Collected data entries:
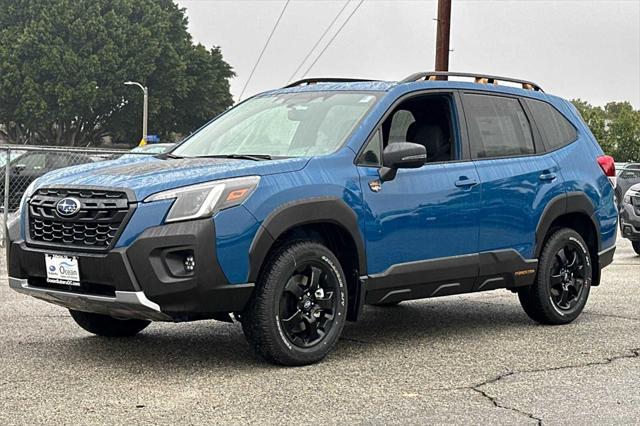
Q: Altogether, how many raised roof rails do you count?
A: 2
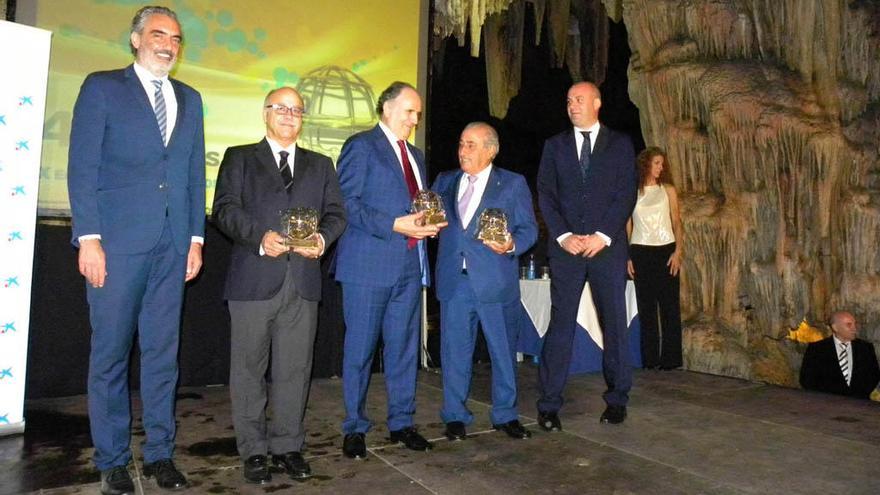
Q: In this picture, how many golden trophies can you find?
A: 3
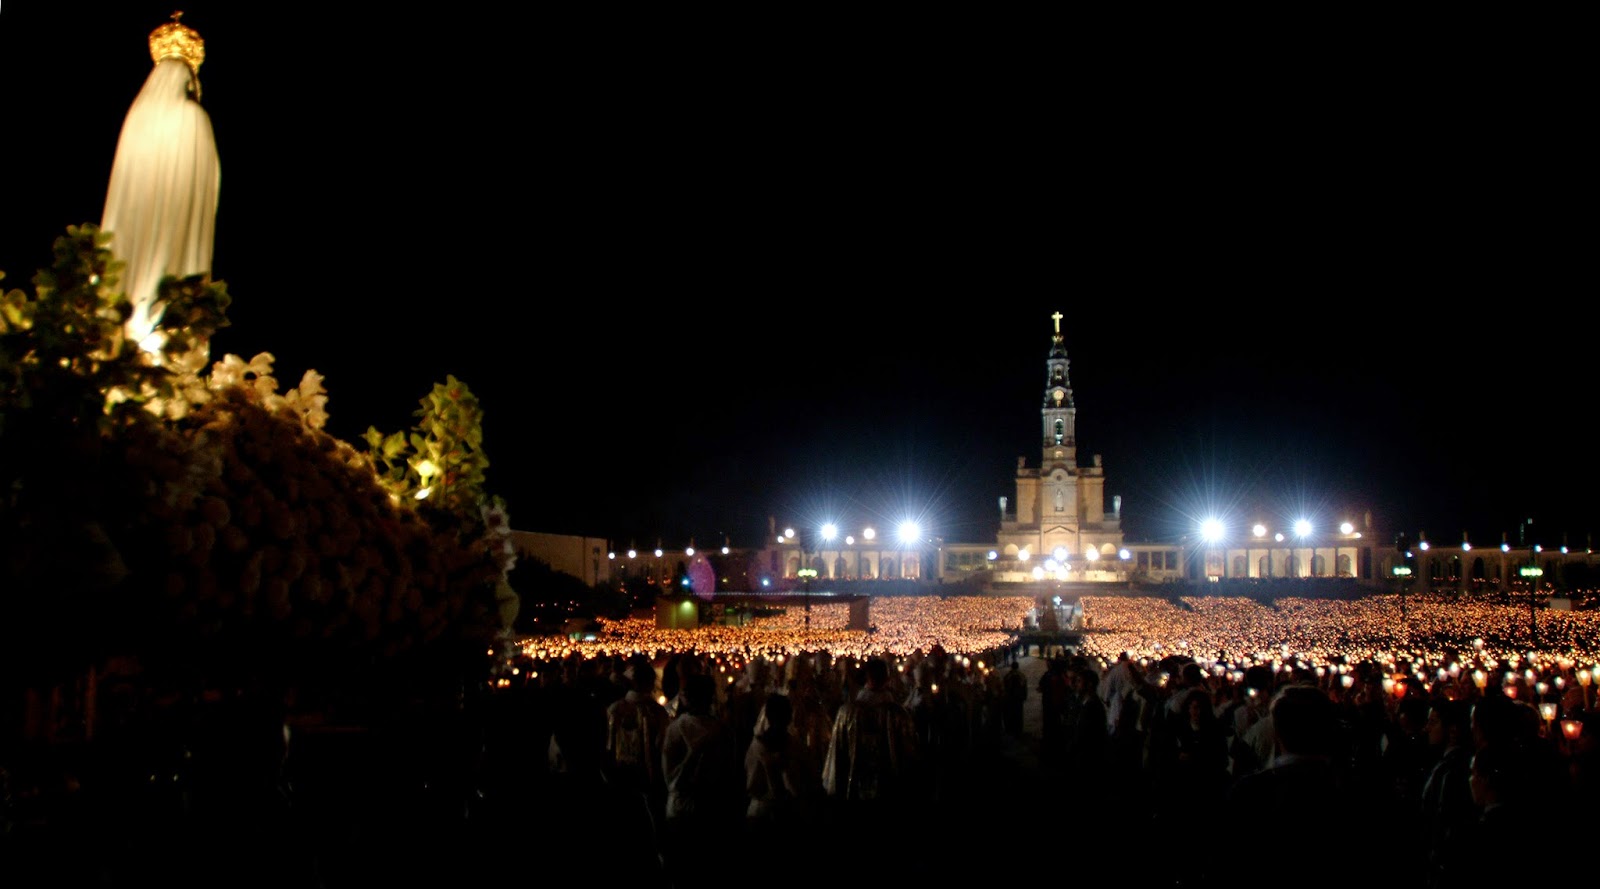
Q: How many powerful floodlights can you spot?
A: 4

• What you are asked to do:
A word-for-word copy of all the records above is required, with the pictures left out.

• Exercise output:
Q: Altogether, how many raised roof rails do you count?
A: 2
Q: In this picture, how many golden trophies can you find?
A: 3
Q: How many powerful floodlights can you spot?
A: 4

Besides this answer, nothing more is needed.